I just read that and would it be fair to say that your view of the whole is analogous in a way to imagining we’re entities in a bloodstream trying to understand our reality(the bloodstream) unaware that we’re just a part of a functioning human body? This is an illustration i heard somewhere
Or another one I heard which may be even better is that we’re like neurons in a living brain, we interact with other neurons to create thoughts(experiences?)
Hmm, I’m not sure I would use either, partly because all metaphors/images break down at some level, and partly because representations from anatomy/neuroscience are inevitably shaped by centuries of the kinds of thinking and imagery that (I think) has caused so much conceptual confusion. For instance, I don’t believe neurons interact to create thoughts/experiences. I believe this is an image that (succesfully and productively) serve some explanatory purposes, but also one that affords some ‘special’ priority to neurons over experience, a priority that fails to accont for the primacy of experience. Neurons are derived from experience, and not the other way around.

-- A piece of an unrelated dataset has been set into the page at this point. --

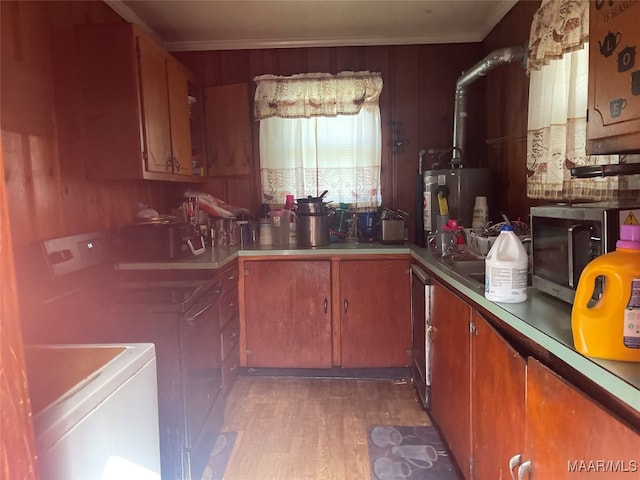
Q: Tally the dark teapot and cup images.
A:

Ok i finally got around to reading your essay On The Horizon, the first thoughts/visual that came to my mind to understand your take is we’re in a shared dream or more precisely reality IS a shared dream. It also occurred to me while reading the various world views that you outline and critique that beyond my curiosity and enjoyment of contemplating these things i don’t know if it serves any useful purpose for me to form an opinion on the nature of reality, since I really don’t have the academic or intellectual chops to have any confidence in whatever opinion i might come to. I can understand how one’s view of the world and reality can affect their attitude and approach to everyday life experiences, and because of my lack of confidence in my opinion this is probably a source of tension for me personally, if I don’t have a set belief and just accept it as a mystery, I have to look elsewhere for a foundation to base my outlook on. I suppose this is the general plight of many people and one of the reasons for mine and others spiritual and scientific seeking and I take solace in not being alone in that regard. Anyway I enjoy your work and im sure im benefiting somehow even if I find some of it difficult to grasp. Anyway my journey continues and im sure it will include reading more of your stuff, including dwelling on the parts below that I think are central in order to understand your theory or view of reality(correct me if im wrong)
not only is reality in experience, but made of experience.
The most central notion that has to be let go in this is that we are a product of the world, rather than us and the world co-arising as one whole.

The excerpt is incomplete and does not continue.